# Task directions
Below is a block of records; repeat all of them exactly.

== Data for analysis ==

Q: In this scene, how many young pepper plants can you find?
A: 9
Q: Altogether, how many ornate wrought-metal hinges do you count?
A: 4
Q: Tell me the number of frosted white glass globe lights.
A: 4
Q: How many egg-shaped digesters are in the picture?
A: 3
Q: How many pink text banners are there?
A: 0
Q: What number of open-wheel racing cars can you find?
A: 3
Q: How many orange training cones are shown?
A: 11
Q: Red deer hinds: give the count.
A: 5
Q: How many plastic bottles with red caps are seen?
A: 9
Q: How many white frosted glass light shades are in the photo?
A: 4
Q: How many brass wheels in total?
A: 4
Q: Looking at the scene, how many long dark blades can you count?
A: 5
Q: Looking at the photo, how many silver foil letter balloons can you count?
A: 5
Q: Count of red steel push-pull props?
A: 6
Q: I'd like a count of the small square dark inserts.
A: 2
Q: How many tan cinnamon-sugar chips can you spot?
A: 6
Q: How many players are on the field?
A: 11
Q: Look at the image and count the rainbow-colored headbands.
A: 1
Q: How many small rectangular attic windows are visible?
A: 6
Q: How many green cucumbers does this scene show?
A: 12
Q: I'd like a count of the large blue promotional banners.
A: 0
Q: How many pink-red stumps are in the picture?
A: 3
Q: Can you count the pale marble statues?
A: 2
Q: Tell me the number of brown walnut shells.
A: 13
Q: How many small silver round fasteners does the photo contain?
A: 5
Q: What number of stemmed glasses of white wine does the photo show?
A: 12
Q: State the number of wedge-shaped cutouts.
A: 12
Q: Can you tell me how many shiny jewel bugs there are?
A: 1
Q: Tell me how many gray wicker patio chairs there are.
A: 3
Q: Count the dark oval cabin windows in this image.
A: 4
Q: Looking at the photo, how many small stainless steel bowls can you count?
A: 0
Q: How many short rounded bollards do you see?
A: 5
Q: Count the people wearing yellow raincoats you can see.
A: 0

===

# Answer for the task
Q: In this scene, how many young pepper plants can you find?
A: 9
Q: Altogether, how many ornate wrought-metal hinges do you count?
A: 4
Q: Tell me the number of frosted white glass globe lights.
A: 4
Q: How many egg-shaped digesters are in the picture?
A: 3
Q: How many pink text banners are there?
A: 0
Q: What number of open-wheel racing cars can you find?
A: 3
Q: How many orange training cones are shown?
A: 11
Q: Red deer hinds: give the count.
A: 5
Q: How many plastic bottles with red caps are seen?
A: 9
Q: How many white frosted glass light shades are in the photo?
A: 4
Q: How many brass wheels in total?
A: 4
Q: Looking at the scene, how many long dark blades can you count?
A: 5
Q: Looking at the photo, how many silver foil letter balloons can you count?
A: 5
Q: Count of red steel push-pull props?
A: 6
Q: I'd like a count of the small square dark inserts.
A: 2
Q: How many tan cinnamon-sugar chips can you spot?
A: 6
Q: How many players are on the field?
A: 11
Q: Look at the image and count the rainbow-colored headbands.
A: 1
Q: How many small rectangular attic windows are visible?
A: 6
Q: How many green cucumbers does this scene show?
A: 12
Q: I'd like a count of the large blue promotional banners.
A: 0
Q: How many pink-red stumps are in the picture?
A: 3
Q: Can you count the pale marble statues?
A: 2
Q: Tell me the number of brown walnut shells.
A: 13
Q: How many small silver round fasteners does the photo contain?
A: 5
Q: What number of stemmed glasses of white wine does the photo show?
A: 12
Q: State the number of wedge-shaped cutouts.
A: 12
Q: Can you tell me how many shiny jewel bugs there are?
A: 1
Q: Tell me how many gray wicker patio chairs there are.
A: 3
Q: Count the dark oval cabin windows in this image.
A: 4
Q: Looking at the photo, how many small stainless steel bowls can you count?
A: 0
Q: How many short rounded bollards do you see?
A: 5
Q: Count the people wearing yellow raincoats you can see.
A: 0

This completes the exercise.